## BRIEF
State the number of lines in the following data that include the word "tell", with no other text.

## EXERCISE MATERIALS
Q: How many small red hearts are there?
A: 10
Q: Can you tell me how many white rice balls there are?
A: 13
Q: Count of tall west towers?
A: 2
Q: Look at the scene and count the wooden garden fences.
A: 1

...

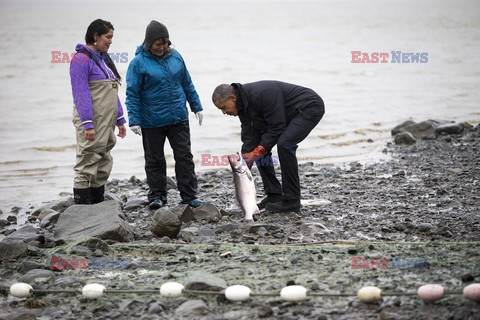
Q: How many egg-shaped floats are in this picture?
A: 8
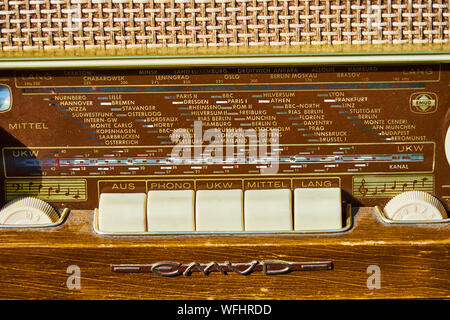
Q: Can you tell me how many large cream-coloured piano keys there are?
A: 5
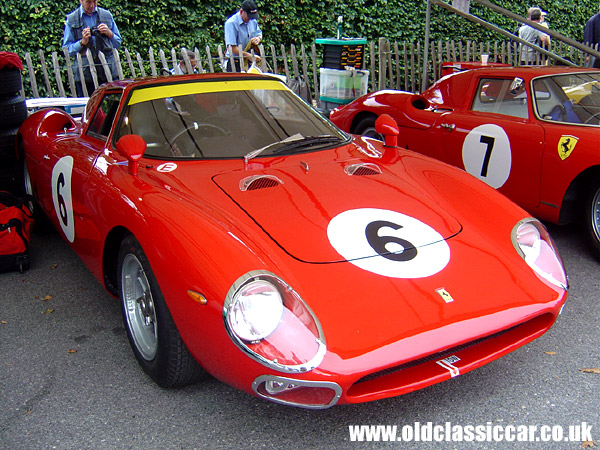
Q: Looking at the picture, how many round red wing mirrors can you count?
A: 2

--

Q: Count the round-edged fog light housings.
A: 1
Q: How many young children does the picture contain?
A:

## RESULT
2